WORK TASK
Return each record word for word, keeping none of its pictures.

+++ DATASET EXTRACT

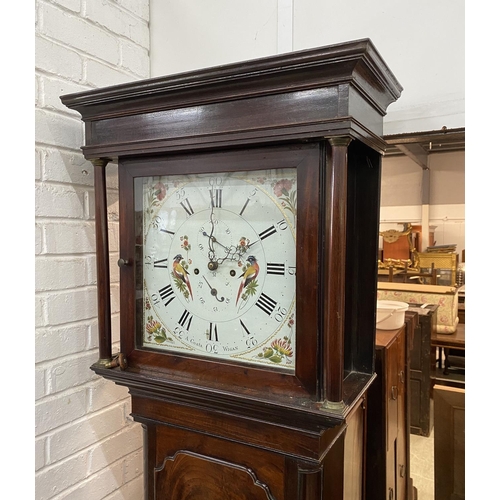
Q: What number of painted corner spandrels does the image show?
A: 4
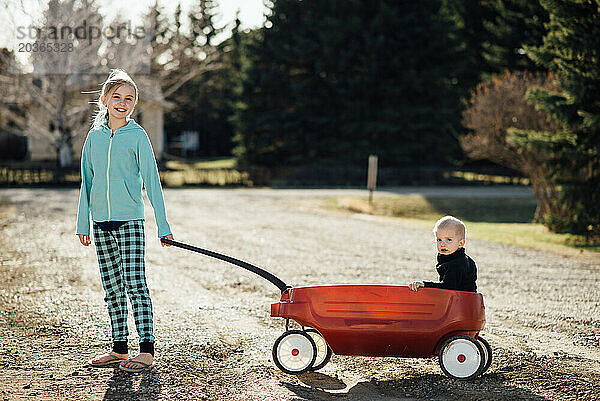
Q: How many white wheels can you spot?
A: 4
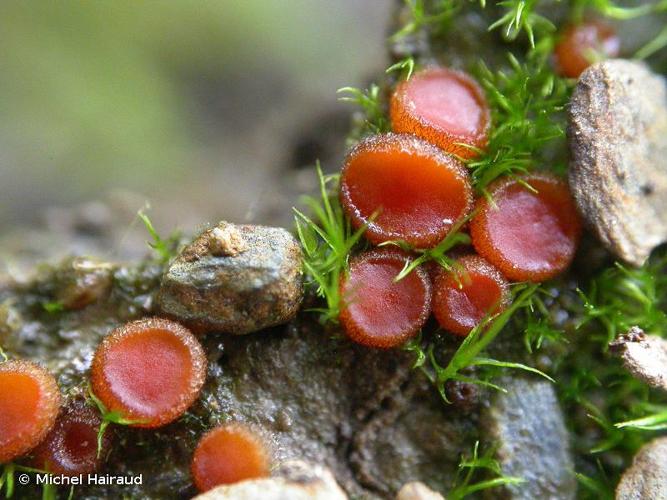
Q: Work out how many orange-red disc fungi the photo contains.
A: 10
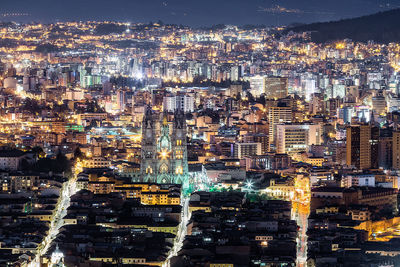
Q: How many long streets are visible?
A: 3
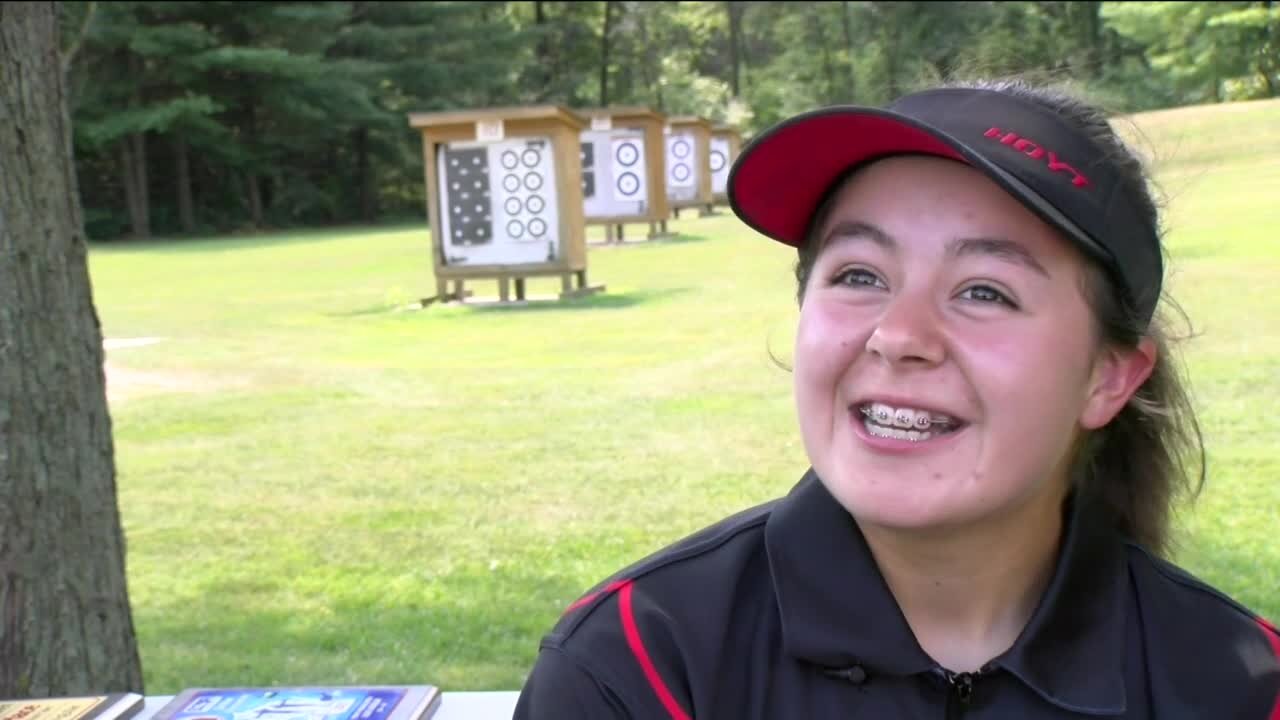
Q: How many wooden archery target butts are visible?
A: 4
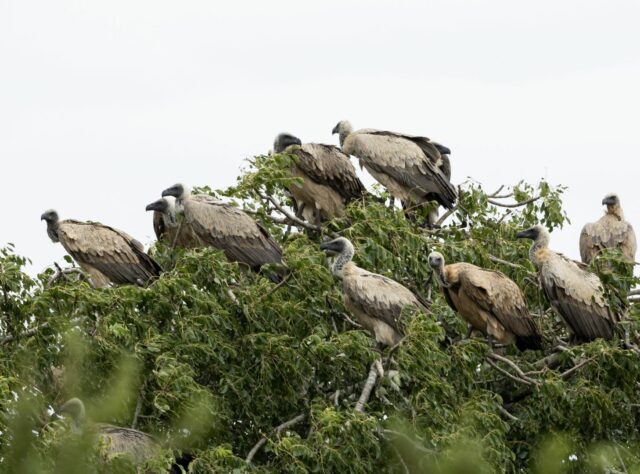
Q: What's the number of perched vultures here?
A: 11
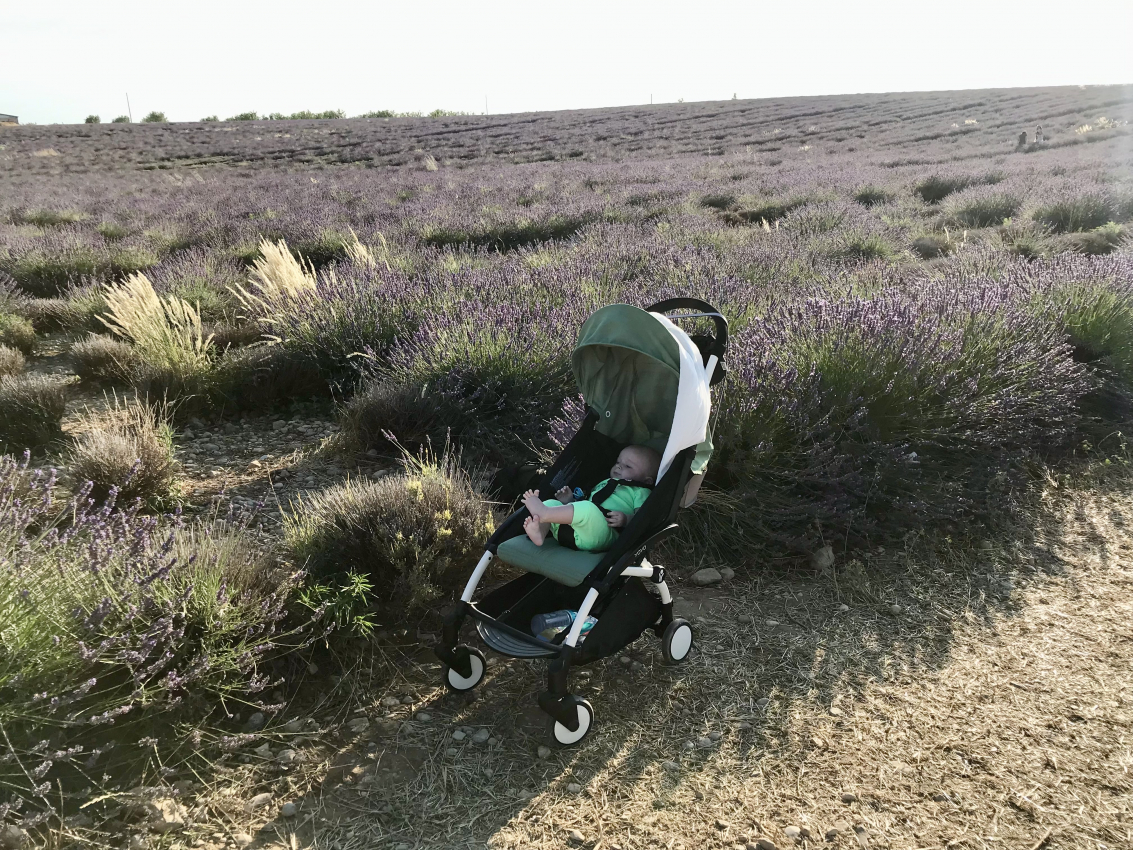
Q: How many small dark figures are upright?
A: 2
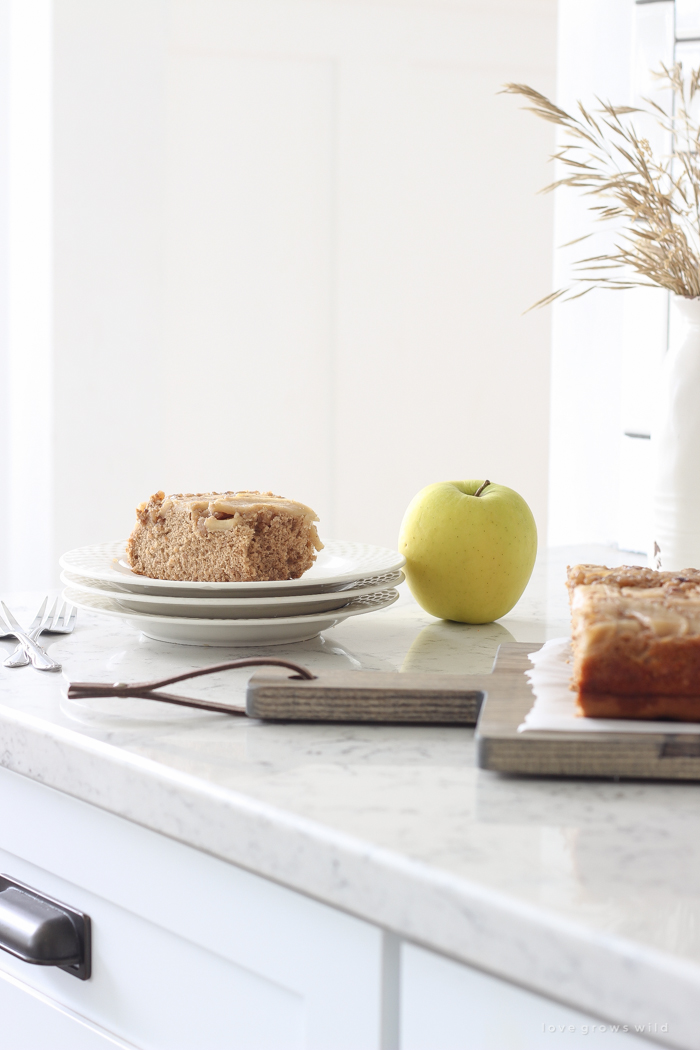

++++++

TASK OUTPUT
Q: What number of painted corner spandrels does the image show?
A: 4
Q: How many white wheels can you spot?
A: 4
Q: Work out how many orange-red disc fungi the photo contains.
A: 10
Q: How many long streets are visible?
A: 3
Q: How many wooden archery target butts are visible?
A: 4
Q: What's the number of perched vultures here?
A: 11
Q: How many small dark figures are upright?
A: 2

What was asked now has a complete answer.